### Activity
Please reproduce the listing word for word. Pictures stay out.

################

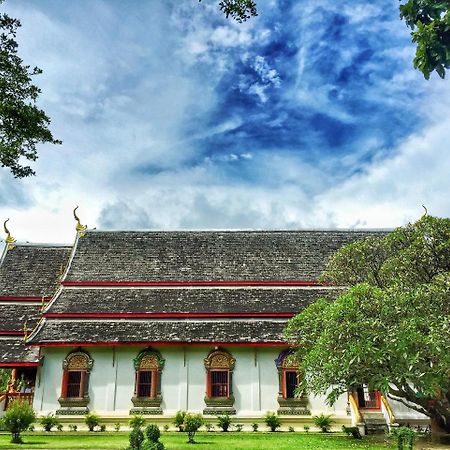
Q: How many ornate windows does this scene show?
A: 4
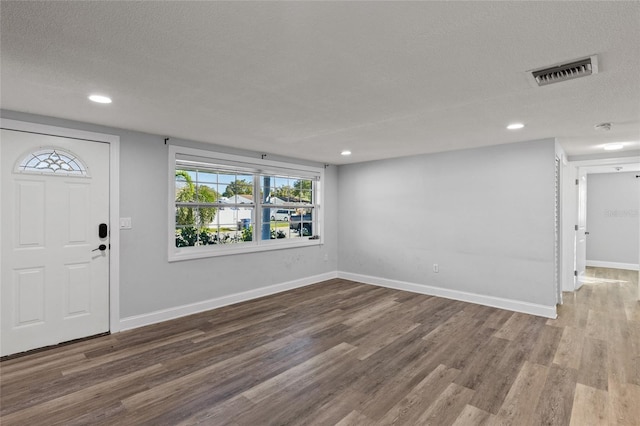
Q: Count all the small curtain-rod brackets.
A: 3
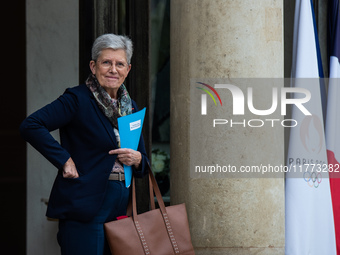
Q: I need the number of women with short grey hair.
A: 1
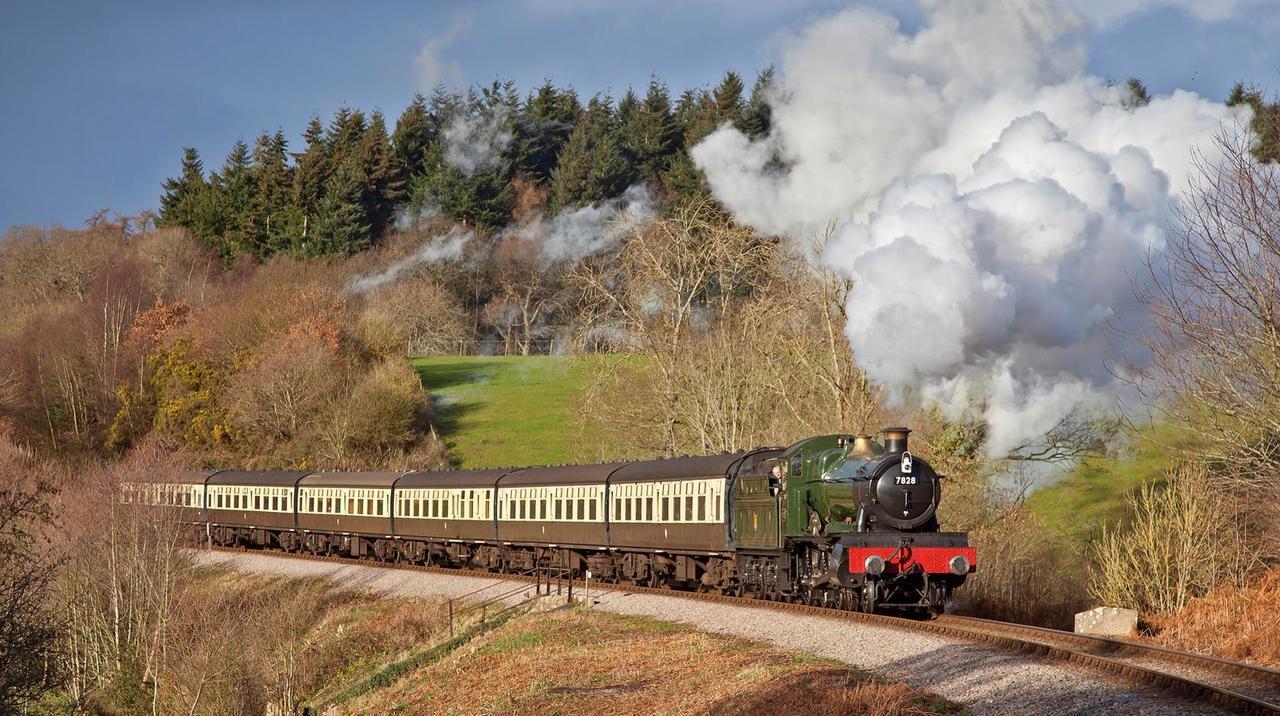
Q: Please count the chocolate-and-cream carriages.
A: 6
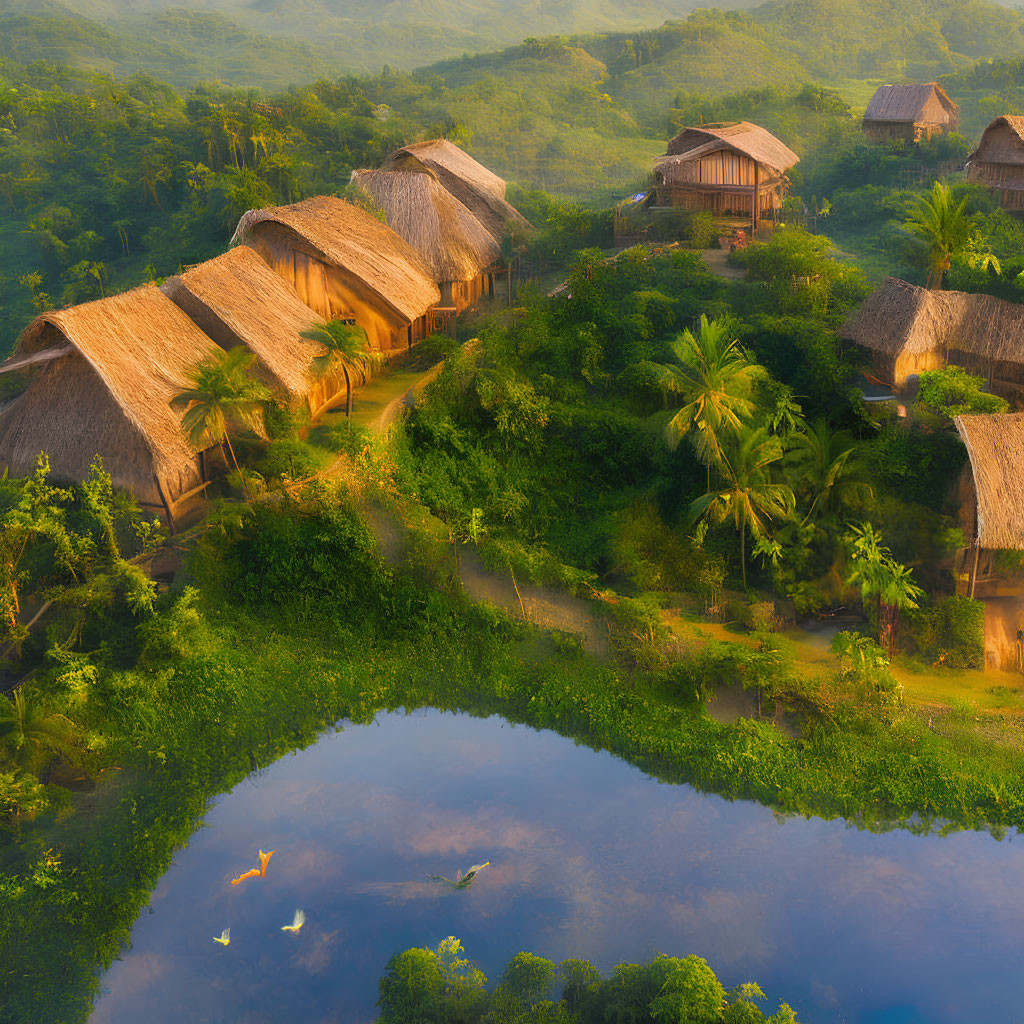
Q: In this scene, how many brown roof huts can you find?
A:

################

### Solution to this exercise
Q: How many ornate windows does this scene show?
A: 4
Q: Count all the small curtain-rod brackets.
A: 3
Q: I need the number of women with short grey hair.
A: 1
Q: Please count the chocolate-and-cream carriages.
A: 6
Q: In this scene, how many brown roof huts can you find?
A:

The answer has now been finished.